« Qu’est-ce que tu dirais si je me rasais la moustache ? » D’une question anodine en forme de boutade, Emmanuel Carrère avait imaginé un troublant roman paranoïaque en 1986. Presque 20 ans plus tard, l’écrivain l’adapte lui-même au grand écran, une suite logique après ses premiers essais derrière la caméra, en tant que documentariste, avec Retour à Kotelnitch il y a deux ans.
La Moustache, c’est donc l’histoire a priori un peu conne de Marc, architecte bobo, qui se rase la moustache pour faire une surprise à sa femme, Agnès. Elle ne s’en aperçoit pas, pas plus que leurs amis communs ou que les collègues de travail de Marc. Ce n’est que le début d’une longue descente aux enfers…
De cette géniale idée de départ qui, à n’en pas douter, aurait inspiré à David Lynch un de ces chefs-d’œuvre dont il a le secret, Emmanuel Carrère signe un film tendu et angoissant, un cauchemar domestique tellement ancré dans la banalité du quotidien qu’il en est d’autant plus violent et dérangeant.
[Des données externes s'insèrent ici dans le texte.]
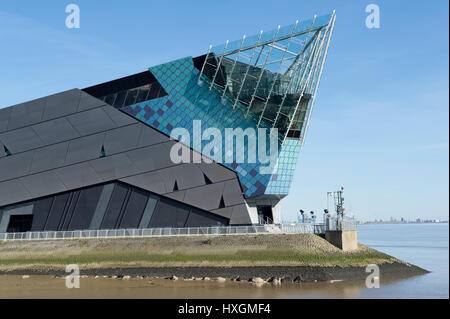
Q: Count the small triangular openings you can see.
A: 5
En abandonnant le récit à la première personne du roman (pas de voix off), Carrère renforce le doute : Marc est-il en train de devenir fou ? Est-il la victime d’une mauvaise blague ou, pire, d’un complot ? Au spectateur de se débrouiller avec ça, et c’est tant mieux : tout se joue dans ce qui ne se dit pas, dans l’incertitude qui se lit dans le regard de Vincent Lindon, qui trouve ici l’un de ses plus beaux rôles. Rarement son air de chien battu et sa gestuelle d’homme au bord de la crise de nerfs auront si bien servi un personnage.
Emmanuel Carrère aime répéter que La Moustache est avant tout l’histoire de la crise d’un couple ; le moteur du film, c’est la façon dont cet homme et cette femme vont traverser cette crise et la surmonter. Cette théorie trouve son apogée dans une très belle scène au cours de laquelle Marc et Agnès dînent dans un restaurant, décidés à faire une pause dans cet engrenage pour essayer de se retrouver l’un l’autre. C’est comme si la clé du film était là : une réflexion sur la perception, sur le regard de l’autre dans un couple, sur la confiance. Le personnage d’Agnès (incarné par Emmanuelle Devos, dont l’étrangeté se glisse avec bonheur dans ce rôle ambigu) est un baromètre pour Marc comme pour le spectateur, puisqu’il est la seule référence de la stabilité mentale du héros et, par extension, de la nôtre. Emmanuel Carrère s’en remet à elle pour nous faire croire, ou pas, à la folie de Marc. C’est toute l’astuce du scénario que de confier autant d’importance à ce personnage qui était beaucoup plus secondaire dans le roman, puisque toute l’histoire était vécue depuis le monde intérieur de Marc.
Le film devient par ailleurs beaucoup moins intéressant dès qu’Agnès s’absente de l’écran un peu trop longtemps. Dans le dernier quart du film, Marc prend l’avion subitement pour Hong Kong. On ne saura jamais vraiment pourquoi, une des maladresses d’un scénario parfois un peu bancal : même si la fin du film semble justifier ce voyage impromptu, il reste trop opportuniste, comme si Carrère avait besoin d’un « truc » de prestidigitateur pour relier deux morceaux de son film. On le pardonnera pour son final impeccablement lynchien (schizophrénie ? parenthèse spatio-temporelle ? monde parallèle ? les paris sont ouverts !), qui prend son héros – et les spectateurs – à rebrousse-poil et a le bon goût de ne pas nous servir une explication de texte, ce qu’un réalisateur comme M. Night Shyamalan se serait empressé de faire (la comparaison n’est pas innocente : dans l’hypothèse tout à fait envisageable d’un remake américain, forcément plus commercial, le réalisateur du Sixième sens serait sans doute aux premières loges pour en signer l’adaptation). D’un film sur un type qui se rase la moustache, Carrère a imaginé un voyage troublant dont on n’a pas fini d’apprécier les subtilités, même longtemps après.